Otto Frank told the BBC of his difficulty in both reading the diary and making the decision to publish it.

 ORIGINAL, DIARY of Anne Frank, 1942. (photo credit: PICRYL)
ORIGINAL, DIARY of Anne Frank, 1942.
(photo credit: PICRYL)

Otto Frank, the father of famed diary writer and Holocaust victim Anne Frank, visited the BBC in 1976, where he explained his decision to have his daughter’s diary published. 

Anne Frank’s diary was written, addressed to the fictional character ‘Kitty’, as the young Jewish child hid in an attic in her father’s factory from the Nazis occupying Amsterdam. She had dreams of being a writer, which were cut short when Nazis found the hiding family and transported them to concentration camps. Otto Frank was the only survivor.

In June of 1947, Otto Frank decided to publish his daughter’s diary - a text that later became a bestseller and is still used in Holocaust education in numerous countries today.

The diary, originally intended as an autograph book, had been a 13th birthday gift to Anne Frank. However, Anne Frank almost immediately repurposed it - writing  "I hope I shall be able to confide in you completely, as I have never been able to do to anyone before and I hope you will be a great support and comfort to me."

 OTTO FRANK with former secretary/protector Miep Gies, in the Secret Annex, Anne Frank House, Amsterdam, 1958.  (credit: Wikimedia Commons)
OTTO FRANK with former secretary/protector Miep Gies, in the Secret Annex, Anne Frank House, Amsterdam, 1958. (credit: Wikimedia Commons)

Otto Frank told the BBC of his struggle to read the diary, let alone publish it. After some time, he explained, "I only learned to know her through her diary." 

The diary was kept by his bedside at night while the family was in hiding, and Otto Frank had promised never to peek at the inner workings of his daughter's mind. It became a complex issue for him after learning that his family would never return from the camps.

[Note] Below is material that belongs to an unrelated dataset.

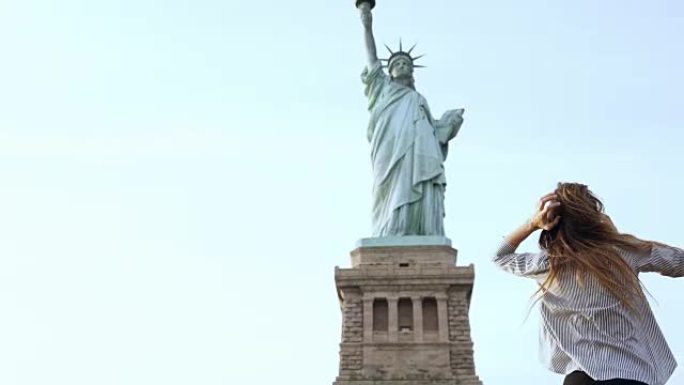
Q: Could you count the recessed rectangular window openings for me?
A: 3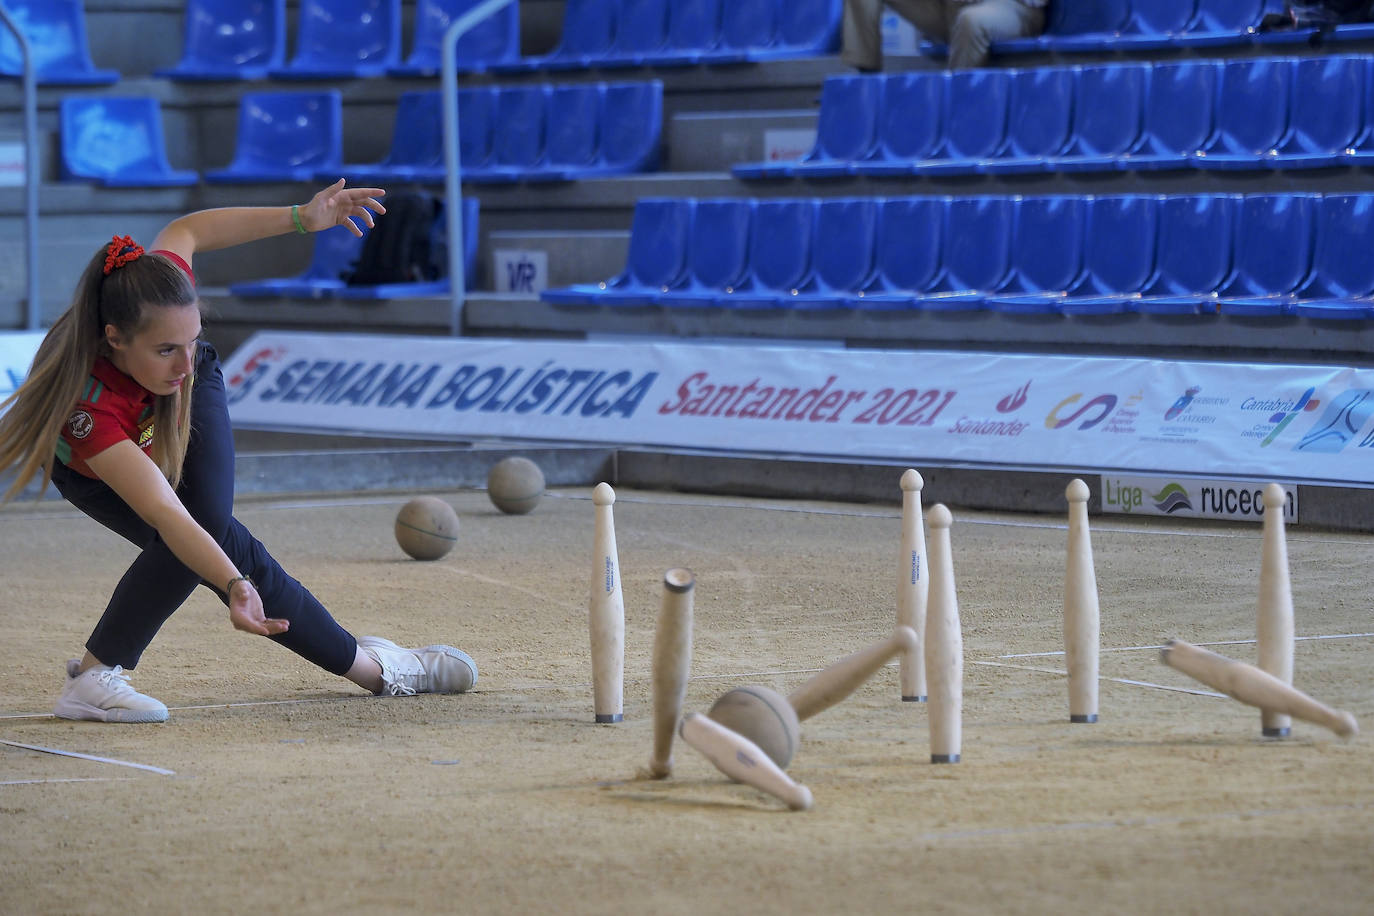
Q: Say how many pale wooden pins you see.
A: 9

“Anne's anxiety, aspirations and boredom, along with the routine frustrations of living so tightly cooped up with other people, were all laid out on her diary pages,” Otto Frank explained.

"After I had read the diary, I copied it, and I gave a copy to friends of ours who had known us all," he told the BBC in 1976. "One of them was employed in a publishing firm and he told me 'you have not the right to keep the diary as a private property, it's a human document and you should publish it'. And so I did."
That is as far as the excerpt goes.